Algal blooms are currently a major concern of the membrane industry as it generates massive concentrations of organic matter (e.g. transparent exopolymer particles [TEP]), which can adversely affect the operation of membrane filtration systems. The goal of this study is to understand the production, composition and membrane rejection of these organic materials using different characterisation techniques. Two common species of bloom-forming freshwater and marine algae were cultivated in batch cultures for 30days and the productions of TEP and other organic matter were monitored at different growth phases. TEP production of the marine diatom, Chaetoceros affinis, produced 6-9 times more TEP than the freshwater blue-green algae, Microcystis. The organic substances produced by both algal species were dominated by biopolymeric substances such as polysaccharides (45-64%) and proteins (2-17%) while the remaining fraction comprises of low molecular weight refractory (humic-like) and/ or biogenic organic substances.
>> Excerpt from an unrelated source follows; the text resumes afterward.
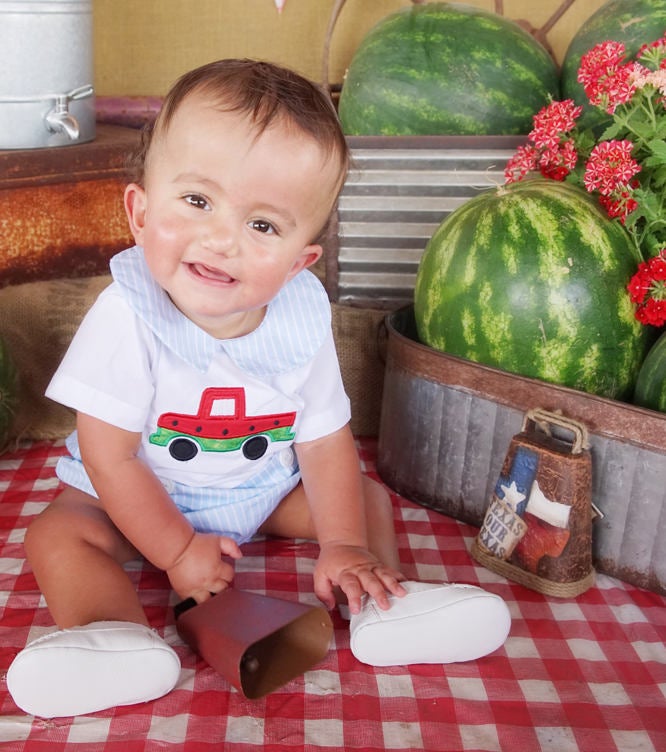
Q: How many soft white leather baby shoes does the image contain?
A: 2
MF/UF membranes mainly rejected the biopolymers but not the low molecular weight organic materials. MF membranes (0.1-0.4 lm) rejected 42-56% of biopolymers, while UF membranes (10-100 kDa) rejected 65-95% of these materials. Further analysis of rejected organic materials on the surface of the membranes revealed that polysac-charides and proteins are likely responsible for the fouling of MF/UF systems during an algal bloom situation. © 2013 Desalination Publications.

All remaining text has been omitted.